→ **Directions for this task**: Could you repeat every line below exactly, skipping the images?

** Records for the exercise follows **

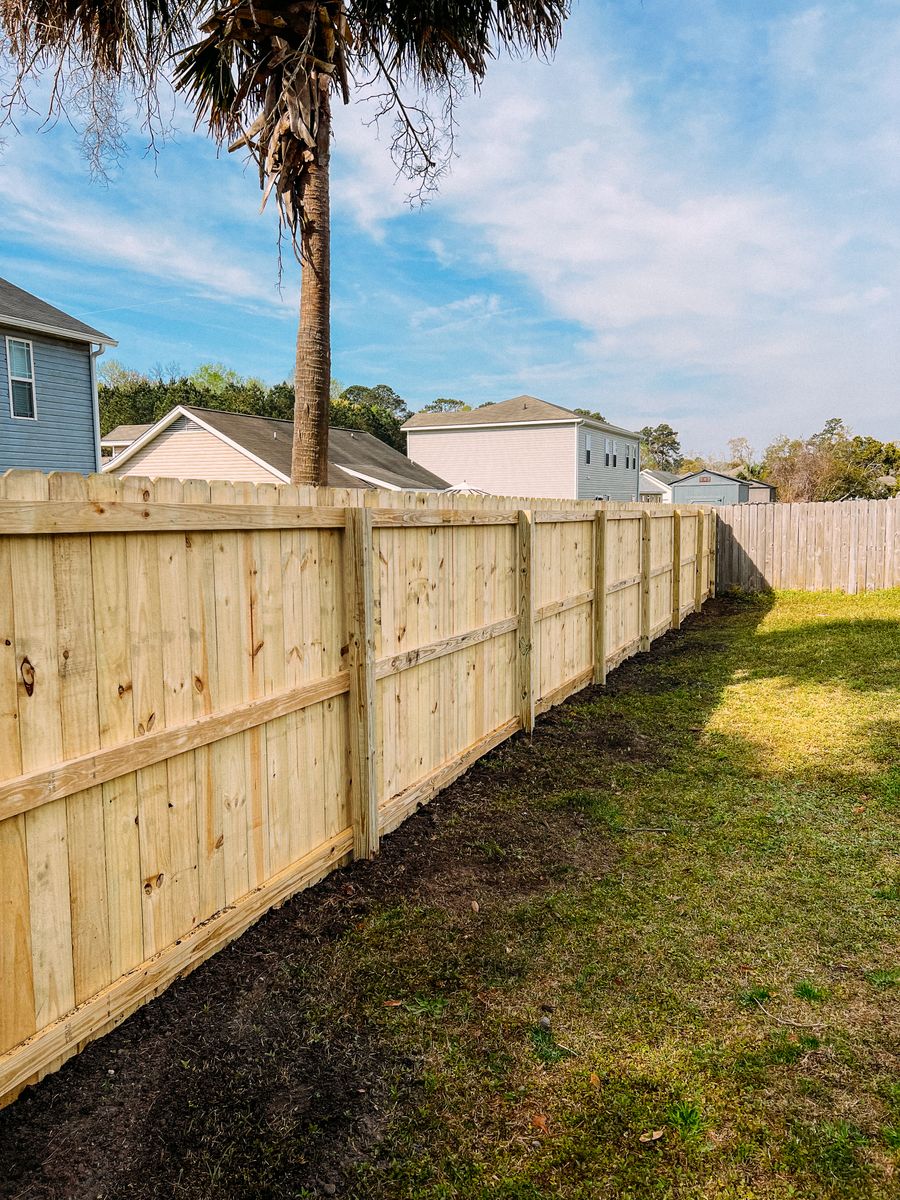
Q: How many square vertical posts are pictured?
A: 7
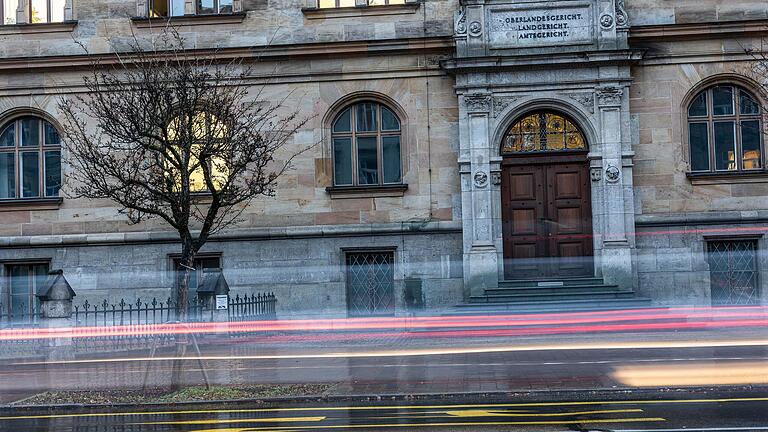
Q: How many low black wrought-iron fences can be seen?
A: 1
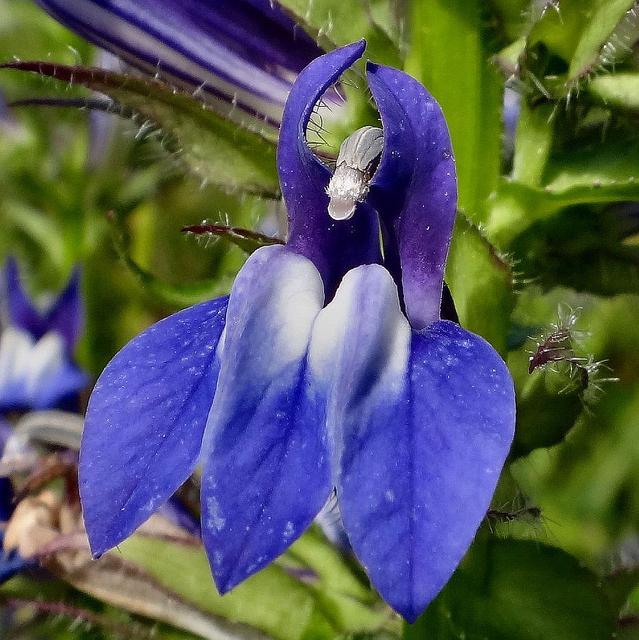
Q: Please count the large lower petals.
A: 3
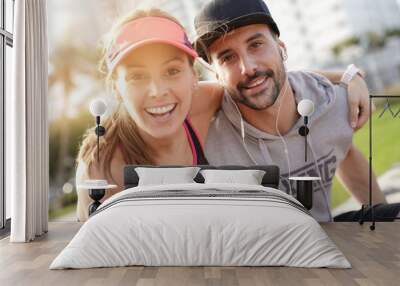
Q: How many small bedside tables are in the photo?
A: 2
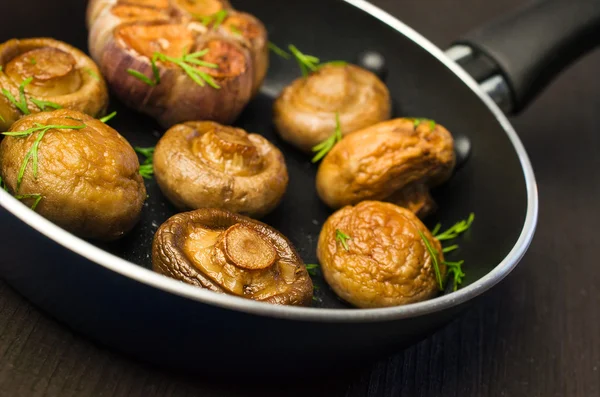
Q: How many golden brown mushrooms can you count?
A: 7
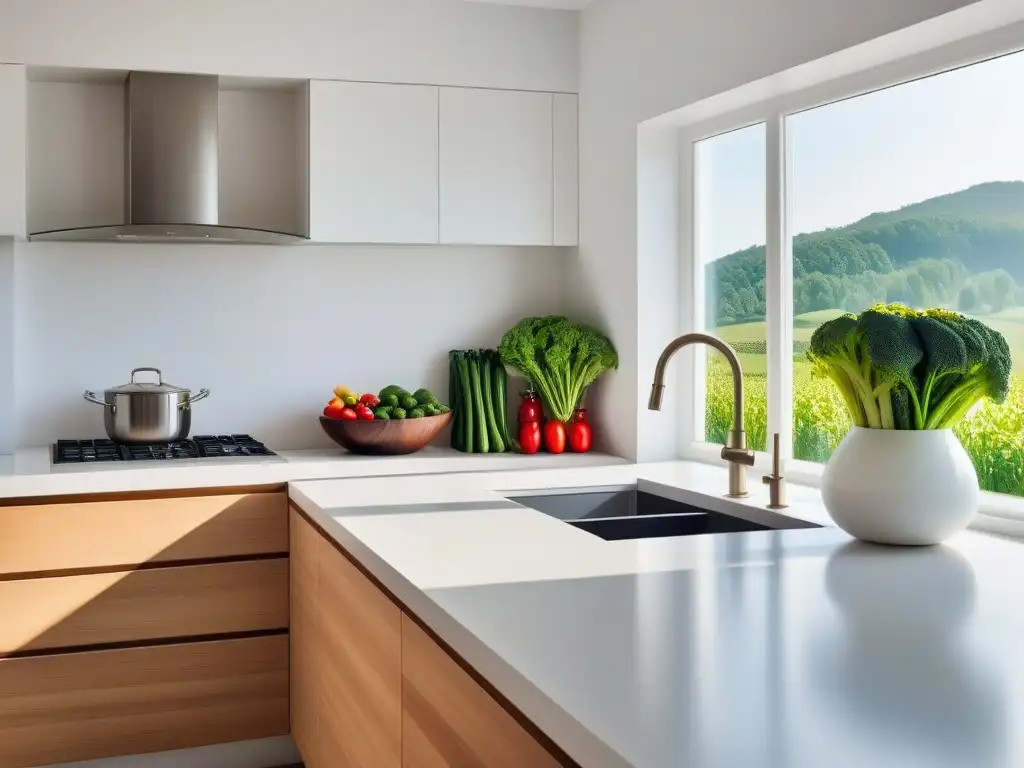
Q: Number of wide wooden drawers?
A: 3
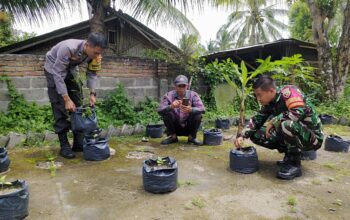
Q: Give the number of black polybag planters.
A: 12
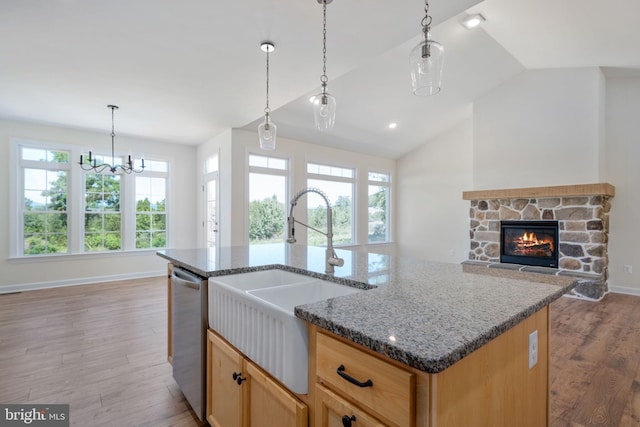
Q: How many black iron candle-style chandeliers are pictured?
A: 1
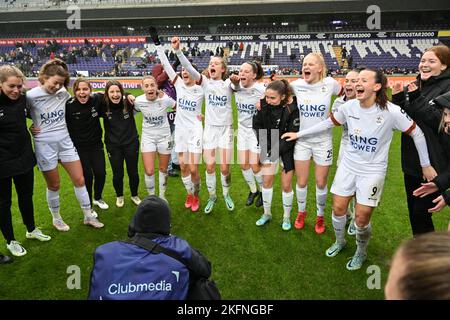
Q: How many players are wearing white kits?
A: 8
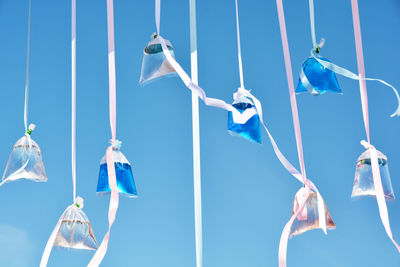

** End of Records for the exercise **

→ **Answer**:
Q: How many square vertical posts are pictured?
A: 7
Q: How many low black wrought-iron fences can be seen?
A: 1
Q: Please count the large lower petals.
A: 3
Q: How many small bedside tables are in the photo?
A: 2
Q: How many golden brown mushrooms can you count?
A: 7
Q: Number of wide wooden drawers?
A: 3
Q: Give the number of black polybag planters.
A: 12
Q: How many black iron candle-style chandeliers are pictured?
A: 1
Q: How many players are wearing white kits?
A: 8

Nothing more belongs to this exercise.